(RECORD EXTRACTS begins)

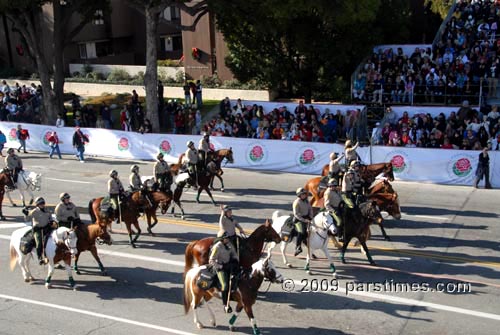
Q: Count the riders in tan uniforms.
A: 15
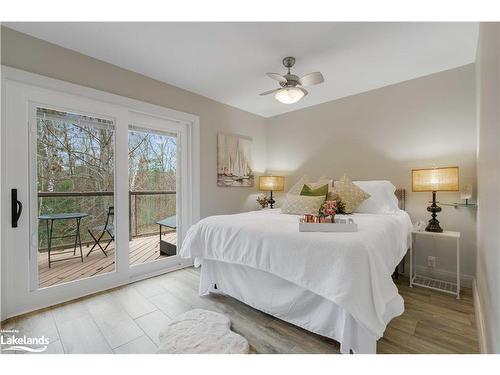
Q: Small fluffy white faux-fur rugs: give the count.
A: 1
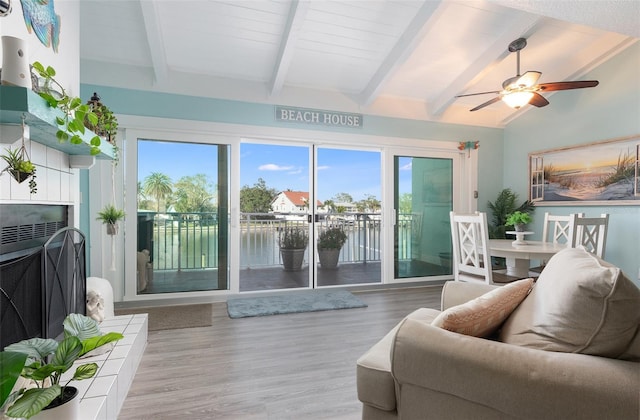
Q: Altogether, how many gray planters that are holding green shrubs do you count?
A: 2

(RECORD EXTRACTS ends)

**EXERCISE PROMPT:** Without the pictures, write out every line above exactly as it appears.

**EXERCISE SOLUTION:**
Q: Count the riders in tan uniforms.
A: 15
Q: Small fluffy white faux-fur rugs: give the count.
A: 1
Q: Altogether, how many gray planters that are holding green shrubs do you count?
A: 2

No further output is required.